Watching other people, behind their own screens, is equally very worrying. Children look to YouTube influences and see other children advertising toys, creating a desire for compulsive buying. In 2019, YouTube child star, Ryan Kaji, was reported to have been the highest earning influencer across the platform, earning $26 million dollars for advertising toys and playing games online. Starting his channel at just 3 years old, the world did not suspect an avalanche in subscription to this channel. Now, many speculate the negative effects channels like this will have not only on children globally, but also on YouTuber’s like Ryan. A Washington Post report from 2018 spoke about the detrimental effect of children receiving negative comments online. However, many fail to discuss the number of individuals who are looking at these children, sexualising or attempting to groom them and, even, those who send them threatening messages.

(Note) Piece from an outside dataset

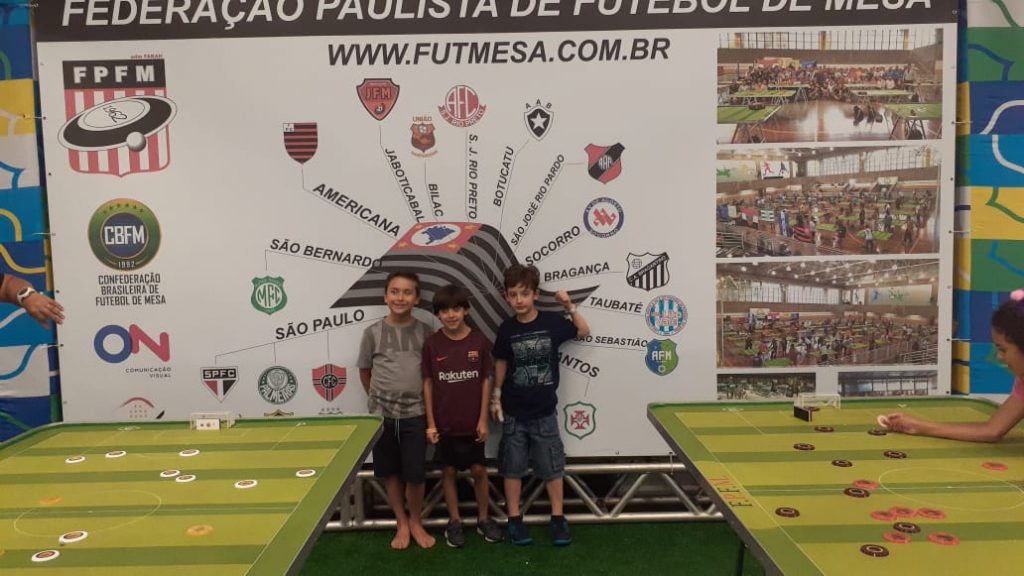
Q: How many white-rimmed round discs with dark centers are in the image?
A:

Many adults believe that it is the responsibility of social media, that children today do not want to leave their homes or to do something with complete detachment from screens. The number of reports that discuss such physical health issues and consequences are innumerable, yet nothing appears to be changing. Recent research finding that most children receive smartphones by the age of 7. Simon Leggett, a research director at Childwise, says, “It can be a challenge to monitor what your child is accessing online because it’s such a private technology that most keep, literally, close to their chest.”
There is debate as to who is most responsible for social media addiction. Either way, it is fair to argue that more can be done to restore childhood to children who are missing out on valuable experiences; those that are authentic to them and which do not cause such negative effects unnecessarily. Few have even gone so far as to mention that social media today is a disease for which there is no cure, but with optimism children can slowly be removed from constant living in the digital world.